*** Opening of Material for this exercise ***

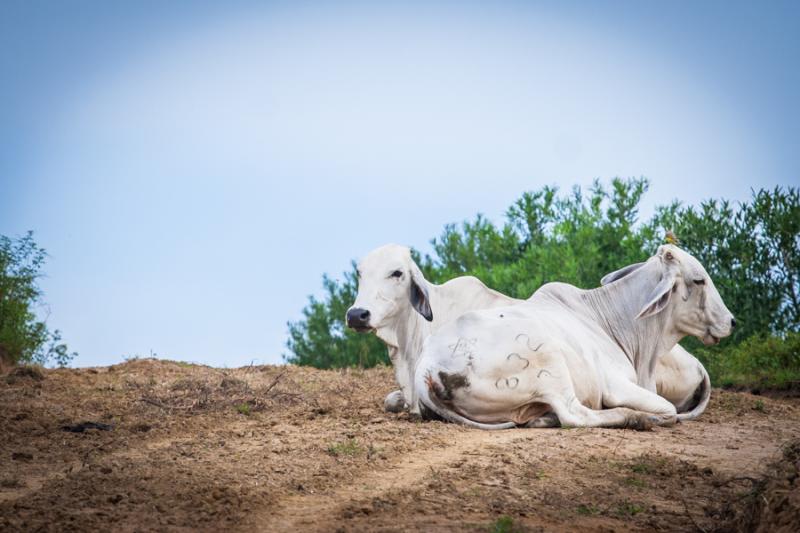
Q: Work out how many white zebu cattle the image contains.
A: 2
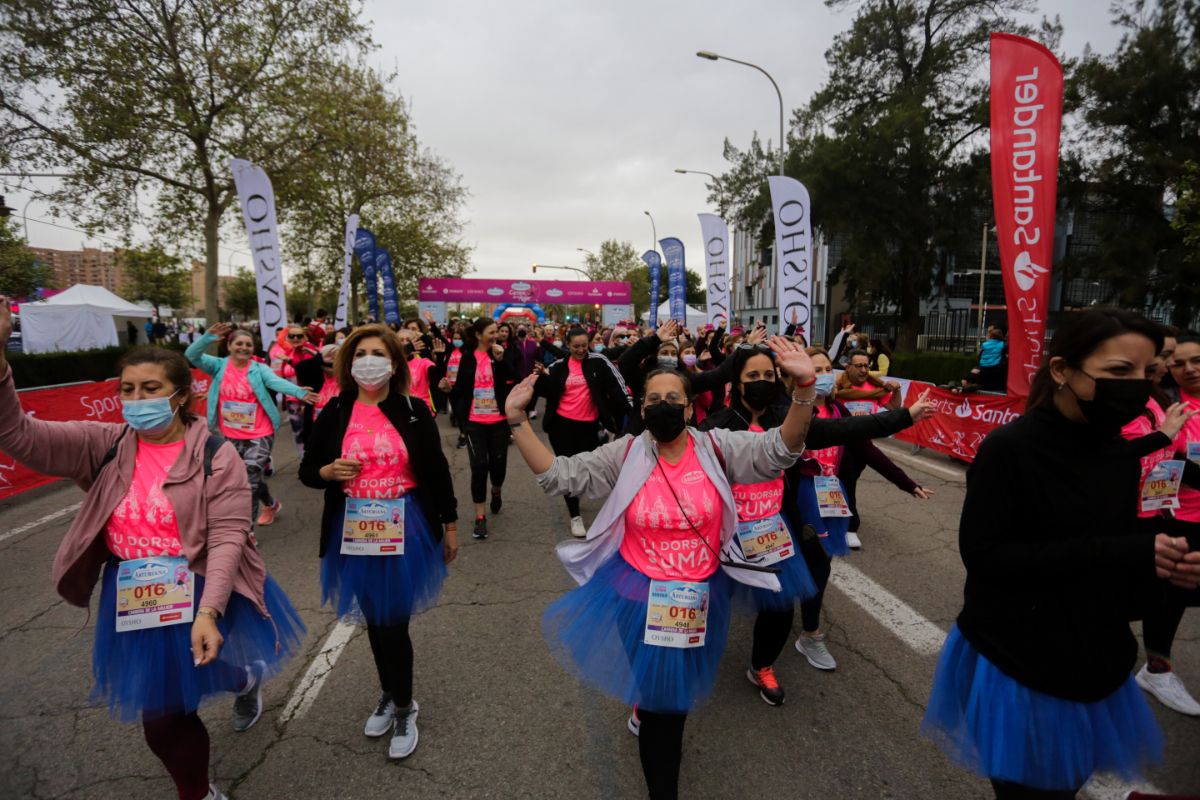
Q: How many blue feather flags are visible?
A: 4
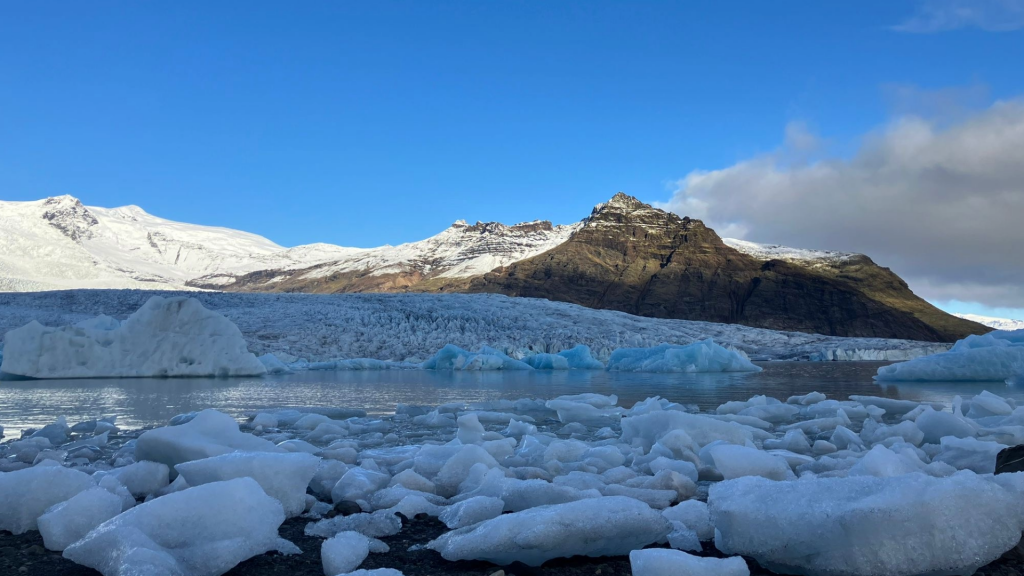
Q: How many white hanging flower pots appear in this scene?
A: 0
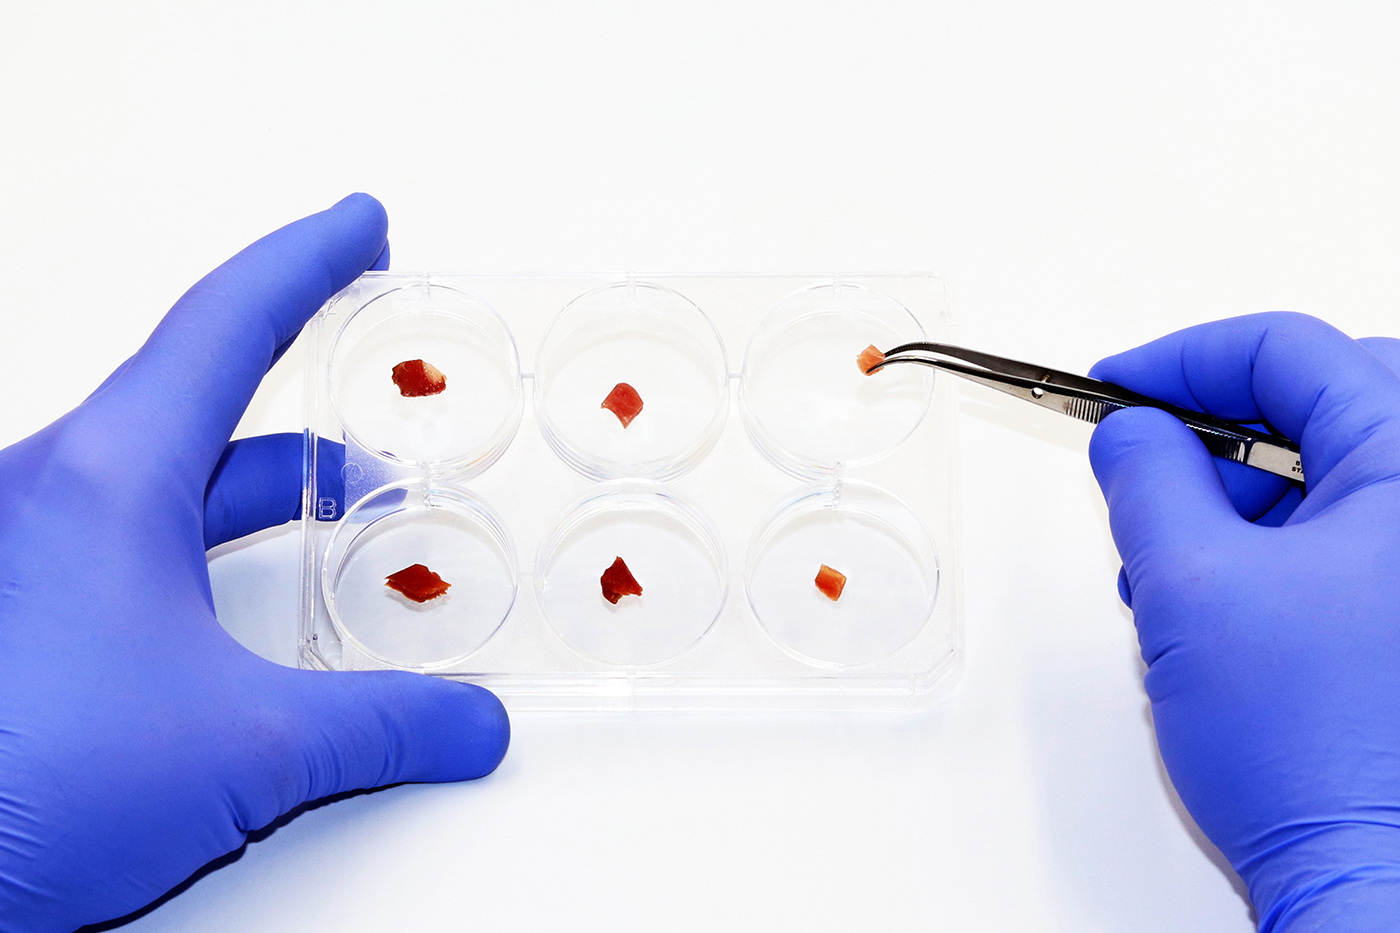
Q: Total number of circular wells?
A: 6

*** Close of Material for this exercise ***

Throughout the data, tally the lines that hold the string "many" and report the tally alone.

3